DuckDB pivot tables Data Source Setup


All necessary DuckDB binaries are already included into nreco/pivotdataservice docker image. PivotDataService zip doesn't include DuckDB native binaries and they should be downloaded for your hosting platform separately. Please contact us to get step-by-step instructions.

DuckDB is a powerful, in-process (built-in) database management system designed for high-performance analytics. DuckDB is good at handling complex queries on large datasets, it supports various columnar storage formats and parallel execution capabilities and offers a fast, reliable, and user-friendly solution for data analysis and manipulation.
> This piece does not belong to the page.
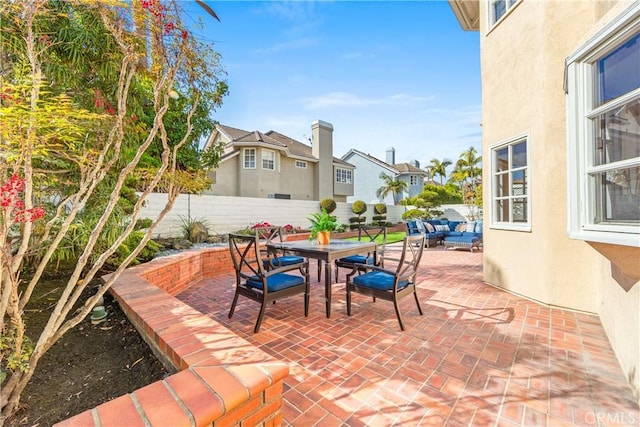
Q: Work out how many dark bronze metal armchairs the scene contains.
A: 4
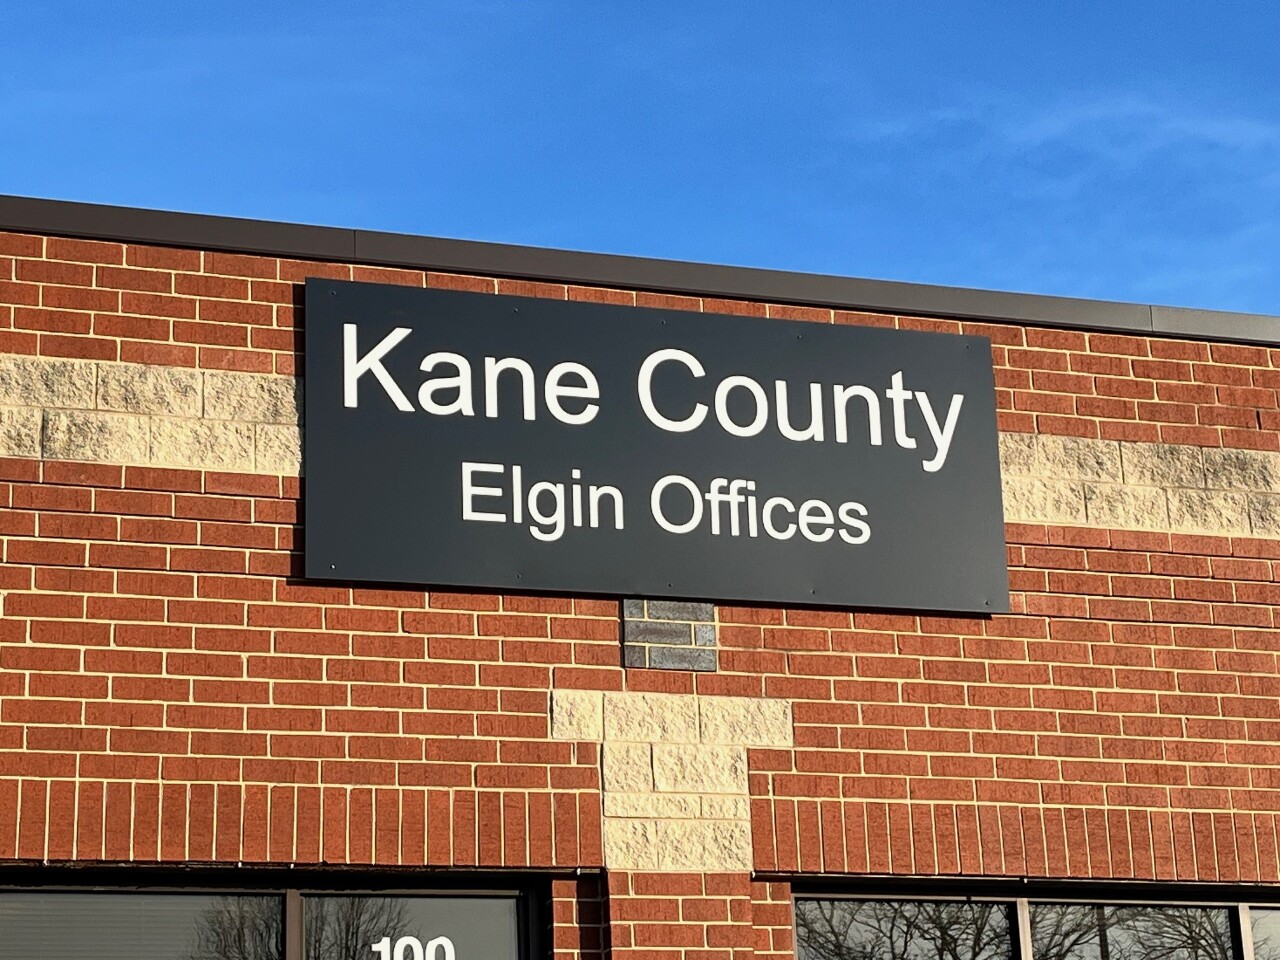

PivotDataService can use DuckDB a data source with SQL-compatible database connector:

{
  "Id": "DuckDB_DS1",
  "Name": "DuckDB DataSource1",
  "SourceType": "SqlDb",
  "SourceDb": {
    "Connector": "duckdb",
    "ConnectionString": "DataSource=:memory:?cache=shared;",
    "SelectSql": "select * from read_csv('https://www.seektable.com/demo/sales.csv')"
  },
  "InferSchema": true
}

With DuckDB connector you can use SQL to query:

  • Large CSV/JSON/Parquet/Iceberg files (including multiple files at once) that are stored either locally or by URL or in the cloud storage (S3).
  • Local DuckDB columnar data files that can be used as serverless data warehouse that 'lives' inside PivotDataService.
  • MySql/PostgreSql servers (via DuckDB extensions)
  • any data source supported by PivotDataService via special cube_query (see below).

Note that with DuckDB you can combine data from a wide variety of different sources.